Posted in Past Meetings, Tech Wobblies | Leave a comment

2018 10 Training

Location: Parlour Room”, First United Church, 16 William St W, Waterloo, ON N2L 1J3 (enter from church back parking lot door, follow the signs — https://osm.org/go/ZXna93PBA)
Date: Monday, 15 October 2018
Time: 7:00-9:00PM

How complex is your Non-Profit organization? Does your newly hired staff need training on your policies and procedures? On your products and services? On your software and hardware? What happens when you change procedures, get new products, update your software? Does your existing staff need training? How do you supply the training? On the job? In the classroom? Online learning courses? And how do you manage the training administration? Keep track of results? Determine who is eligible for additional training?

At this months’ round table discussion let’s talk about our experiences in providing training to staff, or receiving training to be better SysAdmins. How can the Non-Profit SysAdmin help deliver and track training for our organizations’ training requirements?

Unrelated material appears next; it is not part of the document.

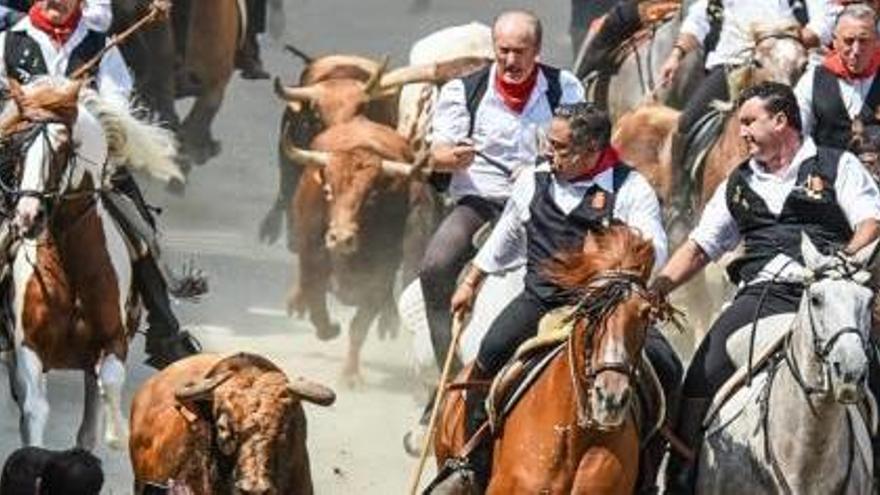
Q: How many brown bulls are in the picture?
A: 3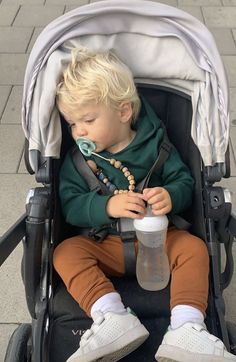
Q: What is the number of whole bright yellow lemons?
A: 0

In a future session we’ll discuss providing education to the clients of our organizations; this month let’s focus on internal training.

–Bob Jonkman & Marc Paré

Resources

Meeting Notes

Legacy codes
  • People inherit old legacy code, eg. spreadsheets
  • Nobody want to admit to knowing Excel for fear of having to fix someone’s code
Techsoup Catalogue
  • Zoom
    • but that’s just conferencing software, not training management software
  • Desire To Learn is no longer in the catalogue
Using Moodle
  • Marc shows off his French Language Moodle installation http://frenchasasecondlanguage.org
  • Need to build your own content on Moodle
  • Danger of copyright infringement if you’re not using your own content
  • Universities are more likely to contract out for content creation
  • Marc has used Hot Potatoes to create Moodle content
  • Hot Potatoes might be good for internal training; evaluation doesn’t work in all educational settings
  • Looked at some Moodle testimonials for internal staff training
Other notes
  • Discussed evaluation methods, and the efficacy of teachers
  • Also the ideology imposed on the curriculum by different governments
  • Talked about the university model of teaching: Should be two separate streams? One for research, one for teaching (researchers aren’t necessarily good teachers)
    • 400 students in a lecture hall? 10-15 students with teaching assistants? Where does best learning take place?
    • More than 25 students makes a teacher a “classroom manager” rather than an “educator”
Posted in Past Meetings, Training | Leave a comment

2018 09 Purchasing and Procurement

Location: Bonfire, 121 Charles St W, Kitchener, on N2G 1H7  Directions
Date: Monday, 17 September 2018
Time: 7:00-9:00PM

Does your organization buy things? Do you go to the local store? Or do you issue Requests for Information, Quotes, or Proposals? How do you evaluate those RFIs, RFQs, and RFPs? How do you find suppliers? Contractors? Vendors? Does your organization have minimum standards for vendors? How can you ensure vendors making bids meet these standards? Isn’t there some software that can help with all this?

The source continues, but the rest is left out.